AUTUMNAL TRAVELLING.

Friday morning, at seven o'clock, we rolled up our beds, or rather sleeping-bags, stowed the sledge, drank boiling hot chocolate, and gnawed cheerily at frozen pork and biscuit; the weather beautiful, calm, and very cold, below zero, we started, skirting round the bay. By noon a gale sprung up, sending a body of icy spiculæ against our faces, causing both pain and annoyance. Two mock suns for the first time were seen to-day. At noon we sat down under the lee of our sledge, and partook of a mouthful of grog and biscuit, and again marched rapidly towards "Cape No Name!" By the evening we had marched fourteen miles, the entire circuit of the bay, without observing any trace of Franklin having visited the neighbourhood; and as frost-bites began to attack our faces, we erected our tent as expeditiously as possible, and in it took shelter from the wind and cold. The pungent smoke of the lignum vitæ kept us weeping, as long as the cooking went on; and between the annoyance of it, the cold, and fatigue, we all dropped off to sleep, indifferent to a falling temperature, prowling bears, or a violent gale, which threatened to blow us from the beach on which we had pitched our fluttering tent.

Next day, my work being done, we struck homeward for the squadron, and reached it the same evening, the said 12th of October being the last autumnal travelling of our squadron.

The following week the temperature rallied a little, and the weather was generally finer; our preparations for wintering were nearly completed, and the poor sickly sun barely for two hours a day rose above the heights of Griffith's Island.

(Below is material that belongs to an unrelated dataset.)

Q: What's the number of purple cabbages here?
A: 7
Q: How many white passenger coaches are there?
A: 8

To our great joy, on the 17th of October, Captain Penny came over from Assistance Harbour. He had happily decided on taking up the search of Wellington Channel; and an understanding was come to, that his squadron should carry out the travelling operations next spring on that route, whilst our squadron accomplished the farthest possible distance towards Melville Island, and from Cape Walker to the south-west.

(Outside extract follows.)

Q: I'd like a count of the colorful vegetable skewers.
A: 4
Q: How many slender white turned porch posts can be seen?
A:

Captain P. expressed it as his opinion that the Americans had not escaped out of Barrow's Strait, in consequence of a sudden gale springing up from the southward, shortly after they had passed his winter quarters. This supposition we of course afterwards found to be true, although at the time we all used to speak of the Americans as being safe and snug in New York, instead of drifting about in the ice, within a few miles of us, as was really the case.

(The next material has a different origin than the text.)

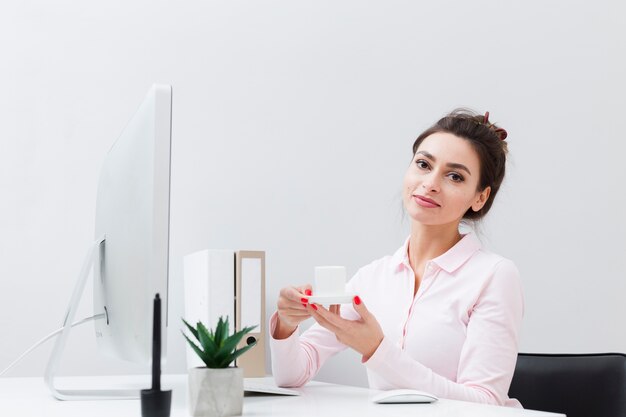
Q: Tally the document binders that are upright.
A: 2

With Penny's return to his vessels, may be said to have closed all the Arctic operations of the year 1850. Our upper decks were now covered in; stoves and warming apparatus set at work; boats secured on the ice; all the lumber taken off the upper decks, to clear them for exercise in bad weather; masts and yards made as snug as possible; rows of posts placed to show the road in the darkness and snow-storms from ship to ship; holes cut through the ice into the sea, to secure a ready supply of water, in the event of fire; arrangements made to insure cleanliness of ships and crews, and a winter routine entered upon, which those curious in such matters may find fully detailed in Parry's "First Voyage," or Ross's "Four Years in Boothia."